Check every line below for the word "many" and copy the ones that have it.

▶ **RECORDS FOR THIS TASK**
★ ★ ★ ★ ★
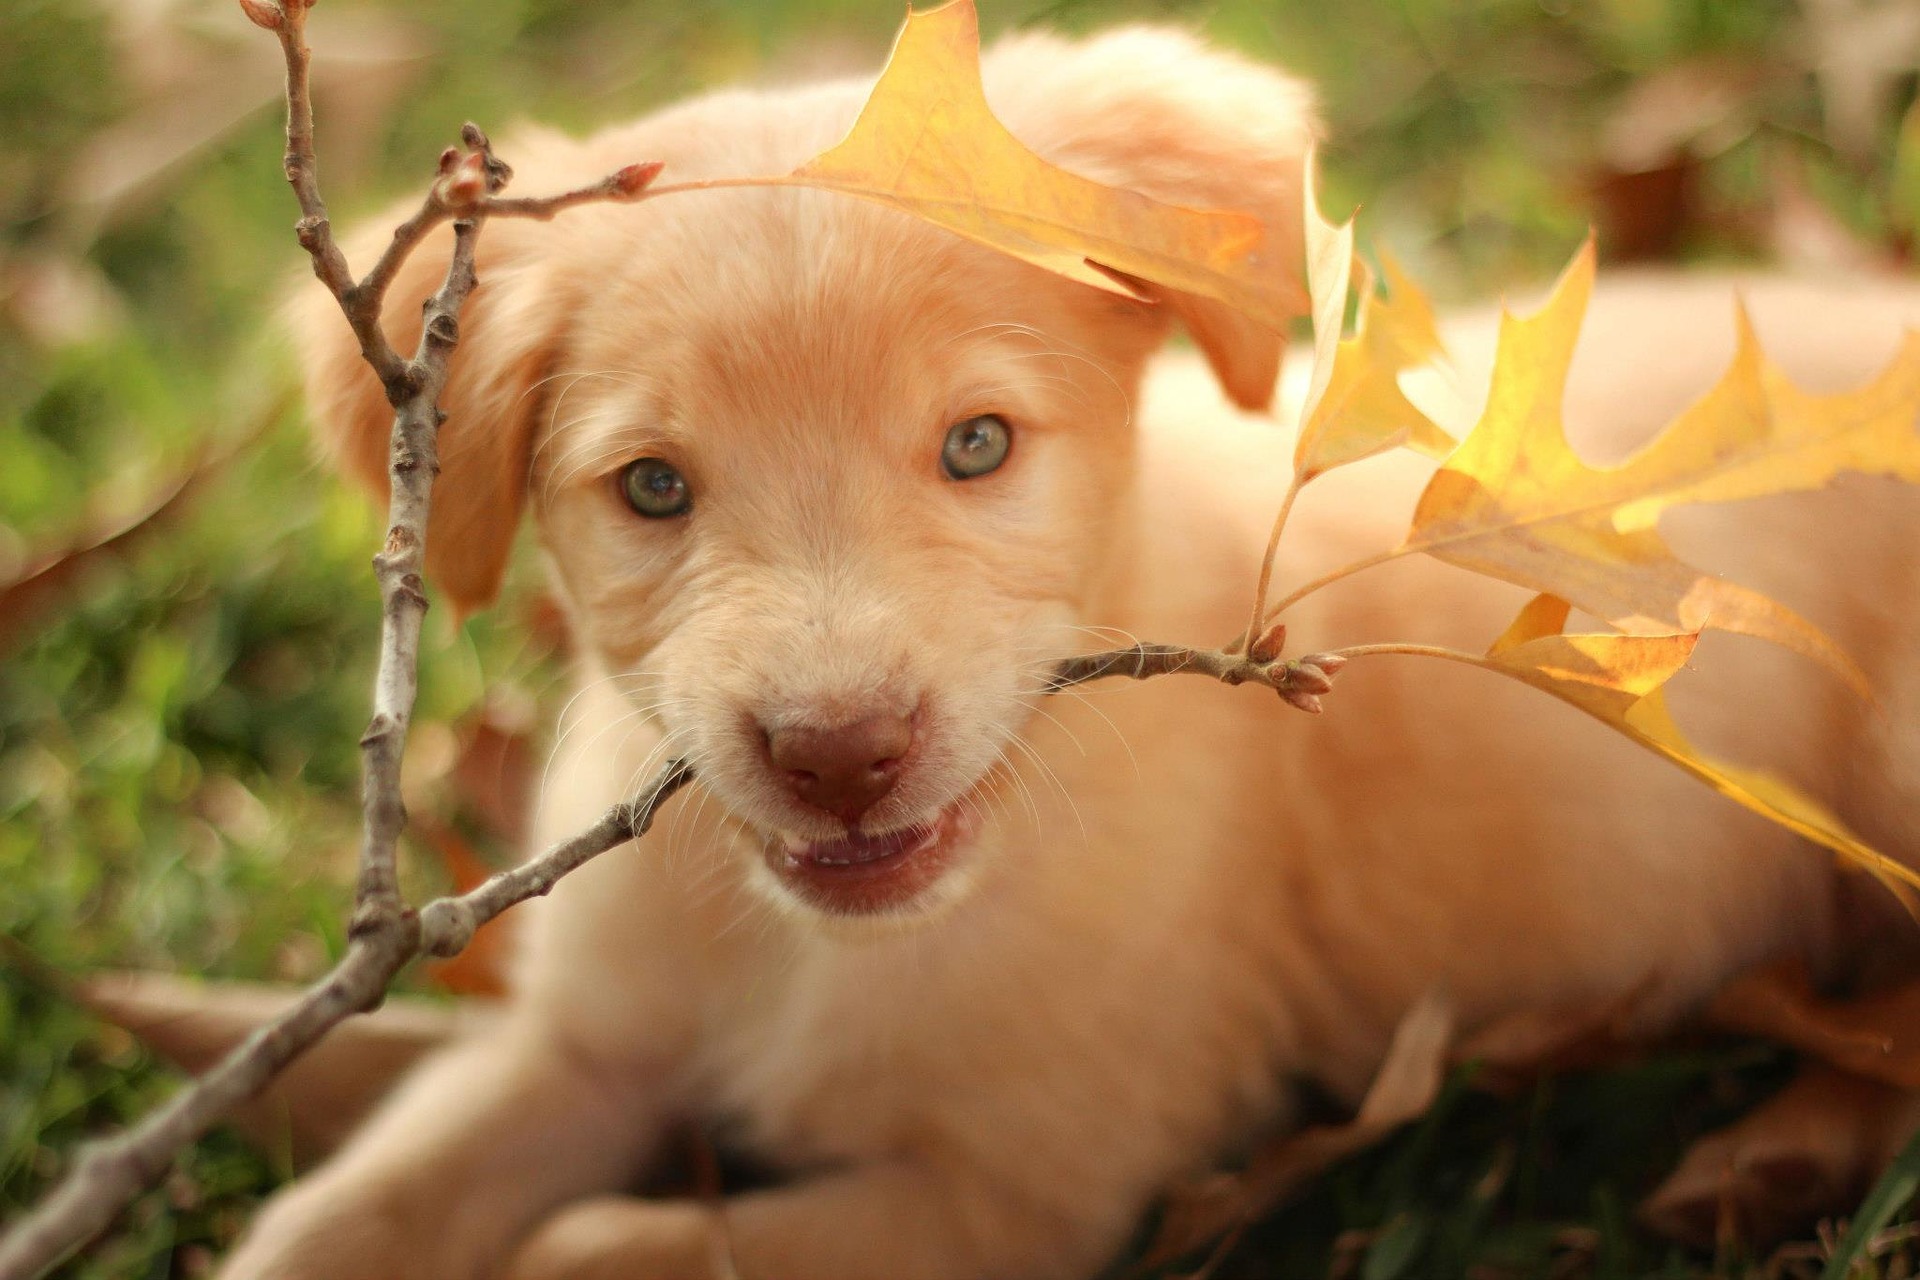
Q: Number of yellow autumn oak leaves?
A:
★ ★ ★ ★ ★
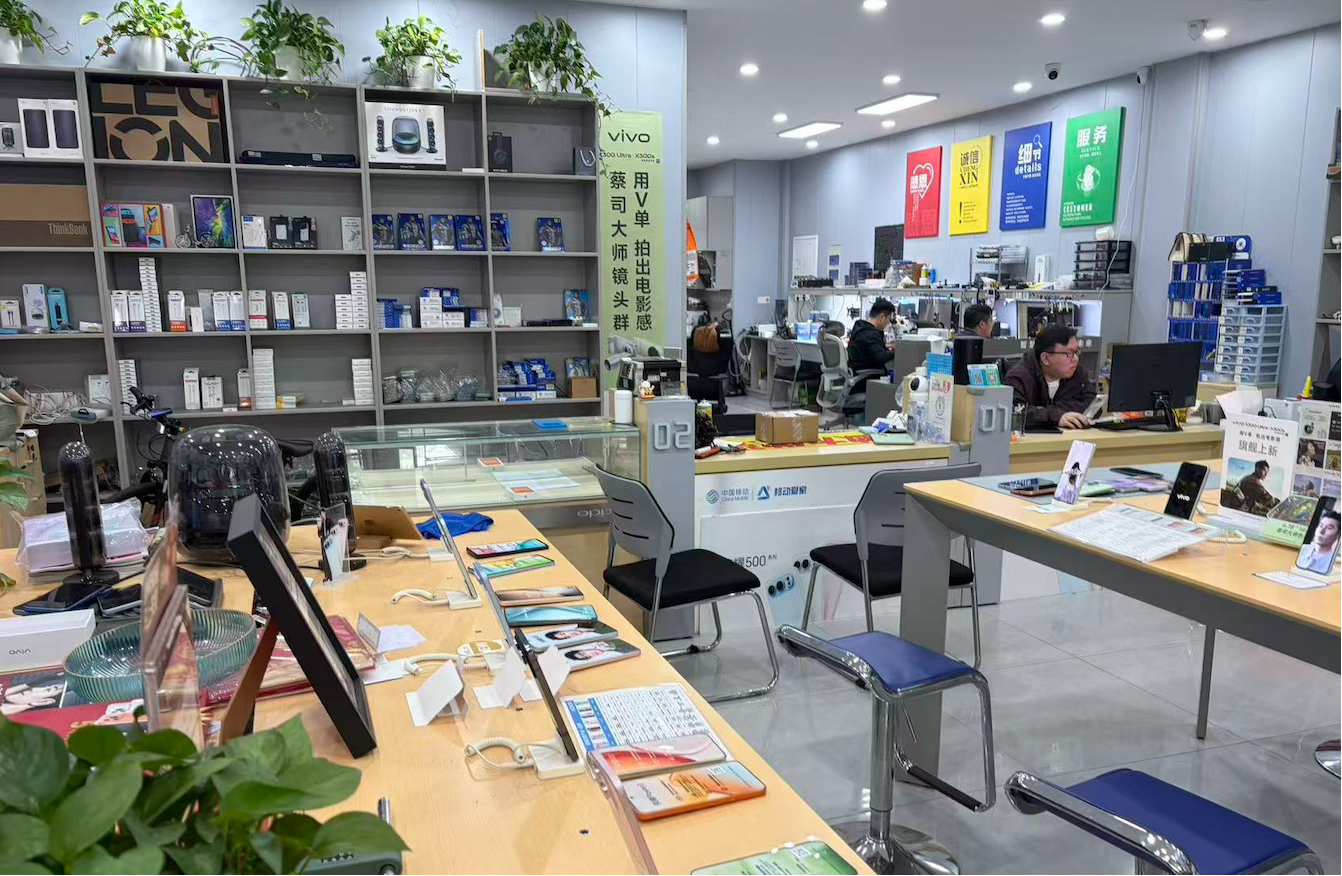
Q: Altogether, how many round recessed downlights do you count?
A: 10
★ ★ ★ ★ ★
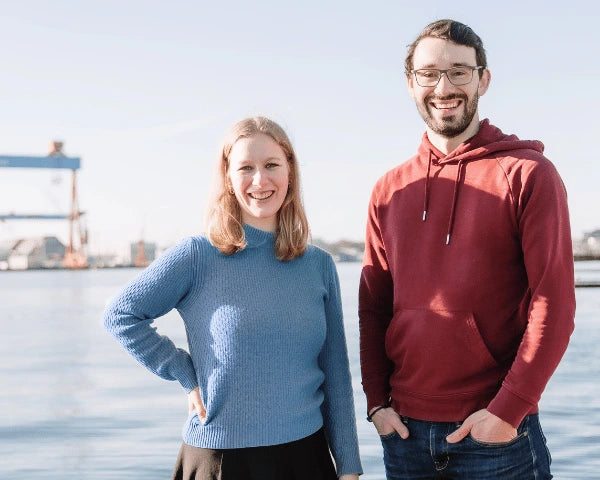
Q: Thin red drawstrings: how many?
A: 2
★ ★ ★ ★ ★
▶ **SOLUTION TO THIS EXERCISE**
Q: Altogether, how many round recessed downlights do you count?
Q: Thin red drawstrings: how many?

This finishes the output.